Paraísos (re)encontrados


Helena Vasconcelos
Storm / La Insignia. Portugal, maio de 2008.

 

O que é, para si, o Paraíso? A esta pergunta, aparentemente trivial, as pessoas tendem a responder com nostalgia: falam dos dias da infância, da "idade da inocência", de um certo Verão, da liberdade, da ausência de responsabilidades, de algo que, na maioria dos casos, se perdeu para sempre. Há quem afirme que o Paraíso se esfuma no momento em que temos, pela primeira vez consciência da nossa finitude. E que, ao longo da vida, guardaremos a vontade de reencontrar esse lugar ideal que os mais afortunados já conheceram, por muito breves que tenham sido esses instantes de felicidade. É claro que a ideia do Paraíso tem também conotações religiosas e filosóficas: quem faz o Bem na Terra pode almejar a um lugar no espaço celeste e para o filósofo grego Platão, o paraíso estava ligado à ideia de Justiça. No célebre diálogo " A República" explica como, para se viver bem e em harmonia, seria necessário que o Estado fosse completamente justo, enquanto os cidadãos continuamente se questionariam no sentido de, eles próprios, o serem. Para Platão a sociedade ideal seria regida pela "aristocracia", uma palavra grega que significa "o governo pelos melhores".

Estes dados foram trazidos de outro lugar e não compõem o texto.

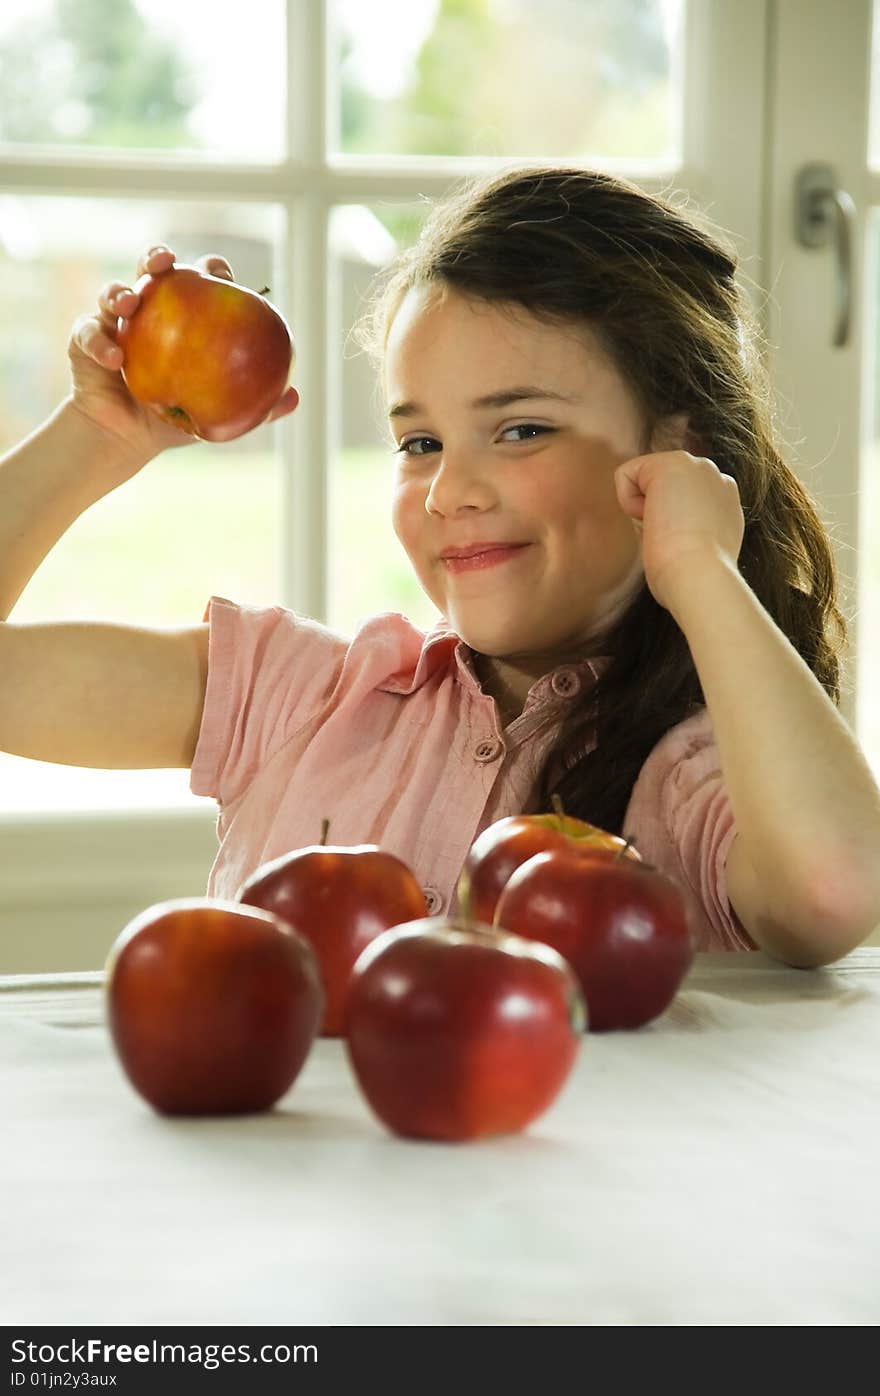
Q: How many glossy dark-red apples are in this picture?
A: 5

Da Idade Clássica até hoje muitas coisas mudaram e, no século XXI, o Paraíso já não é o que era. Na sociedade contemporânea ocidental parece estar ao alcance de (quase) todos, dependendo da escala das expectativas de cada um ( e dos zeros na conta do banco). Para alguns o paraíso tem conotações bem materiais: uns dias numa suite "assinada" do Hotel Crillon em Paris, ou no Danieli em Veneza com cartão de crédito na mão e "plafond" ilimitado; sessões de tratamento em "spas" que garantem uma completa bem aventurança ; um "jackpot" milionário; um automóvel topo de gama com motorista (que nos deixe à porta do lugar onde é impossível estacionar); uma refeição com os amigos num restaurante com mais de cinco estrelas no Guia Michellin; uma praia deserta com coqueiros, mar quente e transparente numa ilha privada. Para os mais modestos, uns dias a sós com a pessoa por quem se está apaixonada (o); algumas horas a ler junto à lareira; música, muita música, a arte que mais aproxima os seres humanos do divino. Para quem sente que o espírito é mais importante, um "retiro" num mosteiro do Monte Athos ou um período de meditação num "ashram". A lista pode continuar ao longo de páginas e páginas.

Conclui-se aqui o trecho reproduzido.